Sara waited for the rifle fire to die down and for Drack's throaty chuckle to rise up into the air. She waited for SAM to offer old war propaganda that suggested infusions of turian blood would give her military prowess and courage. She waited for SAM to immediately interject that any hypothetical courage and prowess received was immaterial to the known outcome of hives and other more severe allergic reactions involved with injecting turian blood into human beings.

"Ryder," Jaal called. "We're all clear."

Sholoan. It was the diminutive form of the word for an adopted sibling. Or orphan. What the translation didn't explain was if the term was being used simply as an identifier or if the speaker was being endearing or derogatory. It was a lot to second guess when she should have been responding.

"Let me get to a console," Sara told them. "See if I can find out why Strux would do this."

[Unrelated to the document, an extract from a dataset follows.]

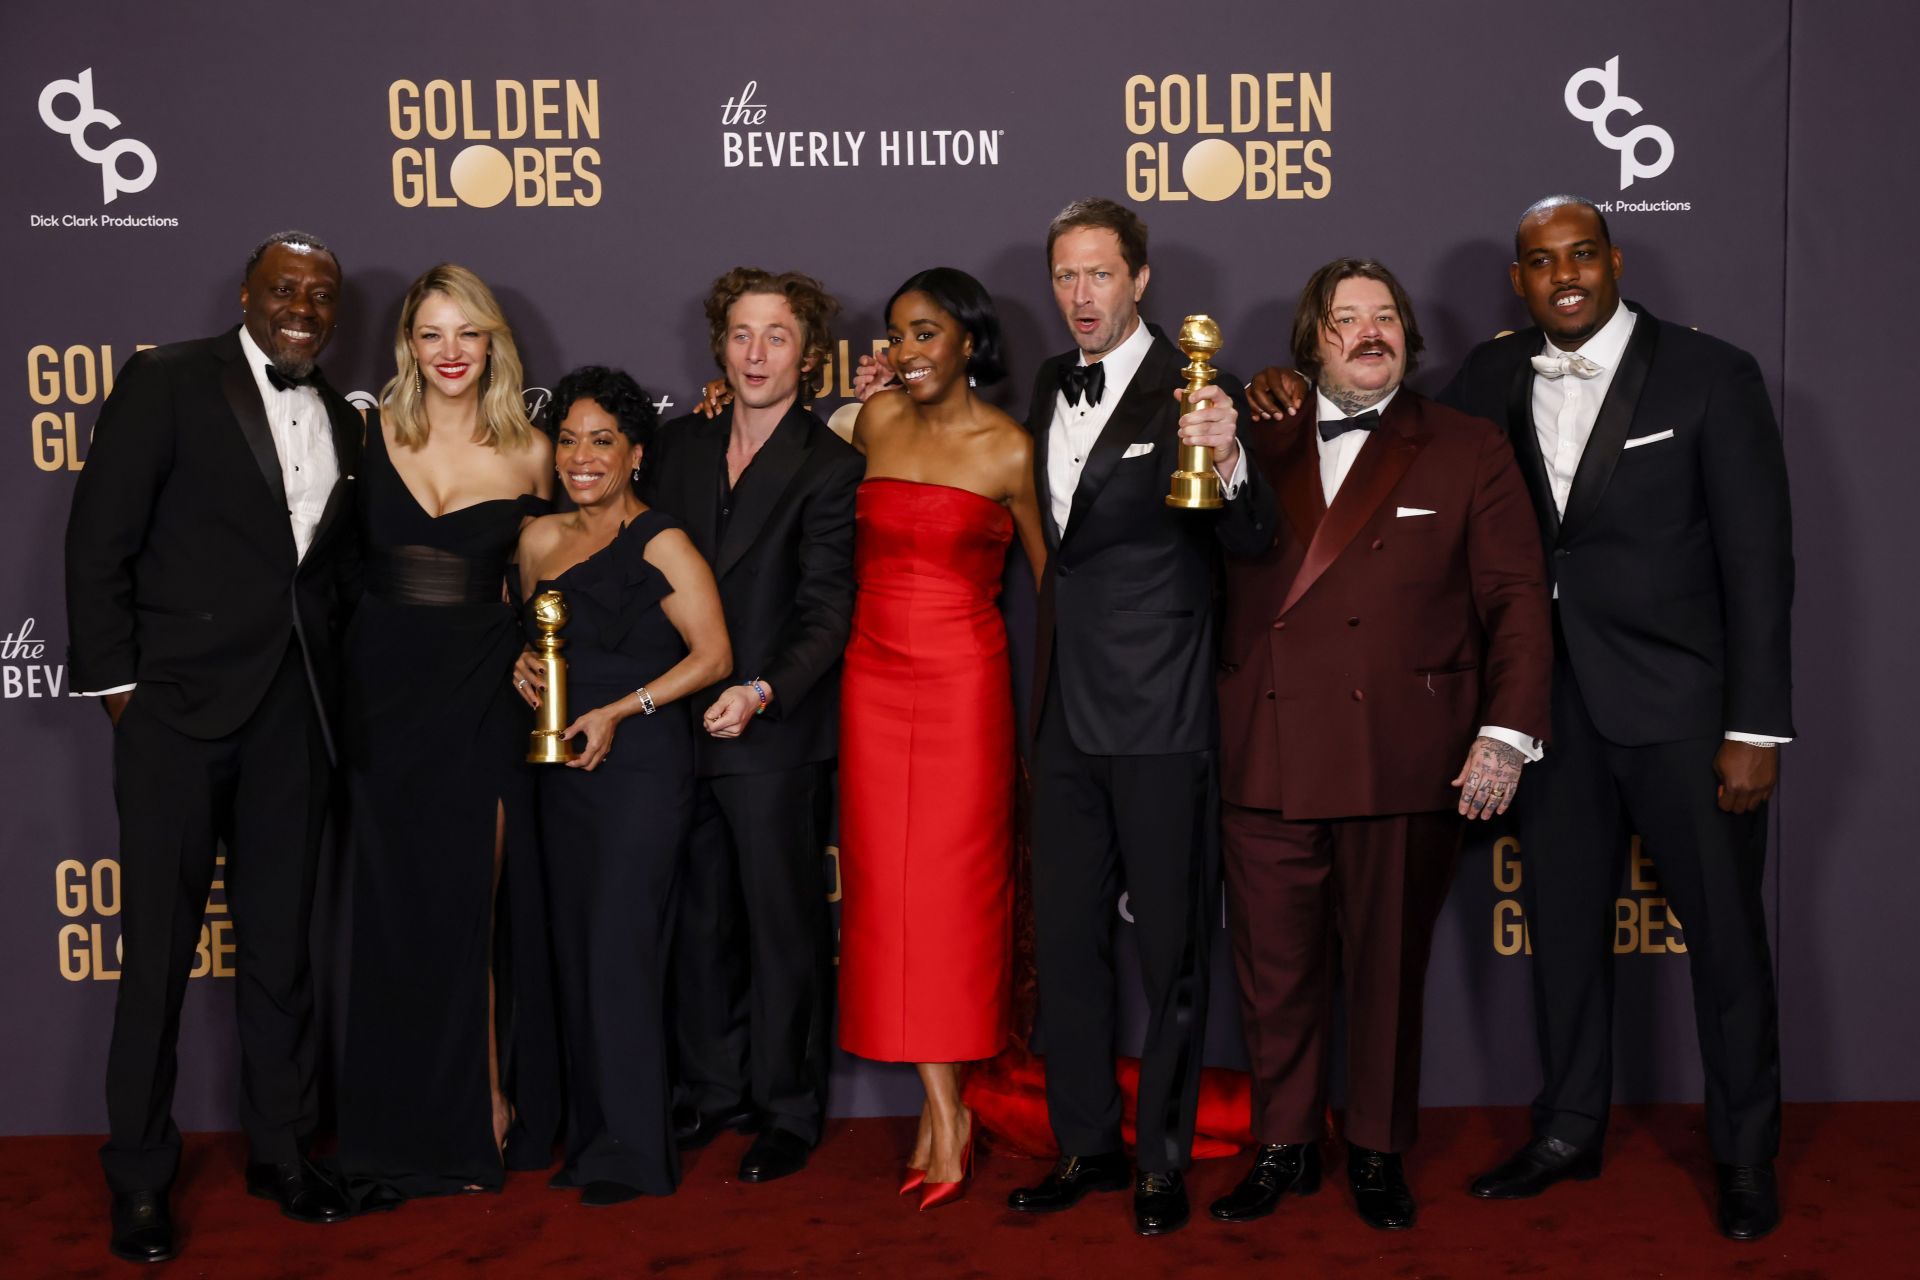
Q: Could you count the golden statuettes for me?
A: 2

She stood up, walked around the crate and stepped over a dead scavenger on her way to the center terminal by the drive core. Strux's motives were frustratingly opaque. There weren't any purchase agreements or credit transfers, anything to signify a reason.

"Well," Sara said finally. "I've got nothing. Drack, let's hold off on telling the krogan about this until we can talk to Strux and Morda directly."

"Makes sense," he agreed. "I want to hear his excuse. What about this place?"

"SAM will reset the passcode at the door," she replied.

"Let me guess: one, two, three, four?" Peebee snickered.

Sara smirked. "No. Four, three, two, one."